The neural mechanism behind this fractal behavior is currently unknown. However, recent studies have reported a decrease in self-similarity of the gait cycle with age and disease progression, specifically with Parkinson’s disease and Huntington’s disease. Thus, evaluating self-similarity in the gait cycle in healthy patients, older patients, and diseased patients is helpful in understanding why this decrease occurs. Knowing where the degeneration comes from can help us intervene over the course of this d egeneration faster.
Gait Brain
Gait DFA
Detrended fluctuation analysis (DFA) is a non-linear signal processing technique that mathematically quantifies how self-similar a signal is. The detailed method behind this quantification can be found on Physionet. The result of DFA is a straight line plotted on a log-log plot, of which we are concerned with the slope. The value of the slope of this line tells us a great deal about how self-similar the signal is: a value of 1.0 indicates 1/f fractal noise and a value of 0.5 indicates an uncorrelated signal.

Methods and Results

Available data from PhysioNet was used to evaluate the decrease in self-similarity in young, healthy patients, vs. old and diseased patients.

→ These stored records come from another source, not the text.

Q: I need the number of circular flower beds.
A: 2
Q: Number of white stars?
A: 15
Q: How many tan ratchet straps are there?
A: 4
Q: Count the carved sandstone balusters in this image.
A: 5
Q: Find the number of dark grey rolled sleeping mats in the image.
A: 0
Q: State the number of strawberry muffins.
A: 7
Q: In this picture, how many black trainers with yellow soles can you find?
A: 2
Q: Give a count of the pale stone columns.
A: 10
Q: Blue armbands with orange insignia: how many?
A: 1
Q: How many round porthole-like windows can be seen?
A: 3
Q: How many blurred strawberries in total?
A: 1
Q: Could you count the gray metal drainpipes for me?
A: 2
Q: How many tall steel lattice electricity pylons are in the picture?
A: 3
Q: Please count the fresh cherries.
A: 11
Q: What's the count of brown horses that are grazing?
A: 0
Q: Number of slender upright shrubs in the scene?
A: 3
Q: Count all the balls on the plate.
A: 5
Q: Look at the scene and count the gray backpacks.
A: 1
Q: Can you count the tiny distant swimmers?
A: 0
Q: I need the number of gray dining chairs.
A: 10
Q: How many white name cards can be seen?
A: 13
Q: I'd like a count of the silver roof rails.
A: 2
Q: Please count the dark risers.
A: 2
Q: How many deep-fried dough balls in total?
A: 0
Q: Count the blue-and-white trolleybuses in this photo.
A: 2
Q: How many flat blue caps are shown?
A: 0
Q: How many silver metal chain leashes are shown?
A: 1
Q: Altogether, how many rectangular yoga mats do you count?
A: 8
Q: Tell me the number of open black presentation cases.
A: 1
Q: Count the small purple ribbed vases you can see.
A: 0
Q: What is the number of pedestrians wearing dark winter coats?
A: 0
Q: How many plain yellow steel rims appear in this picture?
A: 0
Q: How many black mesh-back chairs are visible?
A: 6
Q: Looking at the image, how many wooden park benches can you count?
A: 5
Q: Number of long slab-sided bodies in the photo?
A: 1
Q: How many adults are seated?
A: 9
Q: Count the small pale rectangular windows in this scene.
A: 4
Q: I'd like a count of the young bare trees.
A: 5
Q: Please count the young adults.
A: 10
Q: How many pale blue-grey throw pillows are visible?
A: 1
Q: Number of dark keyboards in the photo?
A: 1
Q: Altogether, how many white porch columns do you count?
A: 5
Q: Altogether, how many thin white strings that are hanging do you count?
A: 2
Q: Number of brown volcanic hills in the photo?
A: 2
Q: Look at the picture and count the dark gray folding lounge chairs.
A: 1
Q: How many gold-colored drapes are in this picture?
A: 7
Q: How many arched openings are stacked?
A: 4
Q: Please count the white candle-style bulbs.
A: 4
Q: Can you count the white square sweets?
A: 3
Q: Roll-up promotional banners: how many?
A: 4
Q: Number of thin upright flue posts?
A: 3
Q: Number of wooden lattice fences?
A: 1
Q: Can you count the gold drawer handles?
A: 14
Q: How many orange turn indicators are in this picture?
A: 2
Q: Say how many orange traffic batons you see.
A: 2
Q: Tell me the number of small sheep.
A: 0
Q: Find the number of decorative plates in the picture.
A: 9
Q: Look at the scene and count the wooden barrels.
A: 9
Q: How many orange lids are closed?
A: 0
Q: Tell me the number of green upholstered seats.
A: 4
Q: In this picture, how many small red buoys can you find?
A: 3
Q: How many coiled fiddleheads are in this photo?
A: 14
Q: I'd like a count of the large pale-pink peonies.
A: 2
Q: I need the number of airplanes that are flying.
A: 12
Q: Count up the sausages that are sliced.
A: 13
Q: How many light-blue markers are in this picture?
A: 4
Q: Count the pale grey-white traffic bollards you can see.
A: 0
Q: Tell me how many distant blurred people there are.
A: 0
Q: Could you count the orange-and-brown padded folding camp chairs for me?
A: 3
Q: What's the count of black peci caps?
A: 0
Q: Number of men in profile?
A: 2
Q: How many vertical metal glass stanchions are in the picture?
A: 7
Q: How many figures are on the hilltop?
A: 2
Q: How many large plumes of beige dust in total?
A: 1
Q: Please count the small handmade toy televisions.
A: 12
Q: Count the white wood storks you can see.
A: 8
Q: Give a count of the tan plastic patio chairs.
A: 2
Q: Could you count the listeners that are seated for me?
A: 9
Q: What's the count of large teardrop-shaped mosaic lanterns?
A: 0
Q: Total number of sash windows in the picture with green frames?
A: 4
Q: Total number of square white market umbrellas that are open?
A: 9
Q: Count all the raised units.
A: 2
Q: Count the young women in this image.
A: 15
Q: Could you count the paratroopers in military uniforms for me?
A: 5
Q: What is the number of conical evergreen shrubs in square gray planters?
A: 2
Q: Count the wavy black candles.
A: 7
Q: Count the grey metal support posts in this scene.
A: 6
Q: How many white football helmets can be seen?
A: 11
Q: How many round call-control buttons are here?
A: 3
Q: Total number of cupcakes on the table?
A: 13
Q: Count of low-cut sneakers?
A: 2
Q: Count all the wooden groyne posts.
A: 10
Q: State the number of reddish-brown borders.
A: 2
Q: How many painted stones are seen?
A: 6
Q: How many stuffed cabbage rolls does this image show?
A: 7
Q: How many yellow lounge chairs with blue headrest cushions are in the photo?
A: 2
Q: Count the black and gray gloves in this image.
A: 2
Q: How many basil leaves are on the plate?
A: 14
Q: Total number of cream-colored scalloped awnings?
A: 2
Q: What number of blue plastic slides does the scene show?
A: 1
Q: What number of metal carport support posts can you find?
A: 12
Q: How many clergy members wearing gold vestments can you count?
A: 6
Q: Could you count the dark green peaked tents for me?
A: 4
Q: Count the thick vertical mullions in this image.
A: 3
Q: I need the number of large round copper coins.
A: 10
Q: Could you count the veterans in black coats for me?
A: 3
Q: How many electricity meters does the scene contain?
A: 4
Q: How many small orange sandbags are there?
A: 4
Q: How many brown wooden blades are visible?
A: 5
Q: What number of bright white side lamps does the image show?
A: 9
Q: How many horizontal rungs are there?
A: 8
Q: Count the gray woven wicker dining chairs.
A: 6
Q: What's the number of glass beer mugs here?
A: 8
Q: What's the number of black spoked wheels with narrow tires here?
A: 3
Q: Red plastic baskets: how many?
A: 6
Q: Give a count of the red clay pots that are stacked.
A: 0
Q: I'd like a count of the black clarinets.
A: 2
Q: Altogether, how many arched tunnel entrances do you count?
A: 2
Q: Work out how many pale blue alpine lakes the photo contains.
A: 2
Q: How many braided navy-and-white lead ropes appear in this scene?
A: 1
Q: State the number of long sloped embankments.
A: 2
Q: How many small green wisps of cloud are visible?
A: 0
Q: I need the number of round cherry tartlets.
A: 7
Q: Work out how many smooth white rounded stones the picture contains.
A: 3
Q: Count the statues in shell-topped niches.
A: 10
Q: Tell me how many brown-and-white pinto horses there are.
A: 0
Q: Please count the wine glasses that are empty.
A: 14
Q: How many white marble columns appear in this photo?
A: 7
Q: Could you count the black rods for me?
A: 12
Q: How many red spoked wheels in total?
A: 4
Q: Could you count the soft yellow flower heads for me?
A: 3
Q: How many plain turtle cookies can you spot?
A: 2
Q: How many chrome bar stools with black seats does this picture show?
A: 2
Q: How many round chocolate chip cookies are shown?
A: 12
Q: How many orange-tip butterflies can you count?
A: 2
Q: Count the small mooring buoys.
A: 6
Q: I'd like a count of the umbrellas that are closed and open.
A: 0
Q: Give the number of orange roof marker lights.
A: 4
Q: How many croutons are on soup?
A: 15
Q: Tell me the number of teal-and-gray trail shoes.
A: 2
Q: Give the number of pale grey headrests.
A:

MATLAB was used for signal analysis and processing.
Gait Results

Findings

The main finding of this analysis is that gait cycle self-similarity is decreased in elderly and Huntington’s (HD) patients relative to young, healthy patients. HD is characterized by atrophy of the basal ganglia. Thus, it is likely that the basal ganglia is highly involved in the regulation of fractal behavior exhibited in healthy patients. Further research is needed to validate and elaborate on these findings. While this type of analysis has not yet elucidated the neural mechanisms behind the deterioration of self-similarity in the gait cycle with age and disease, it can prove a useful quantitative measure for the progression of these degenerative mechanisms.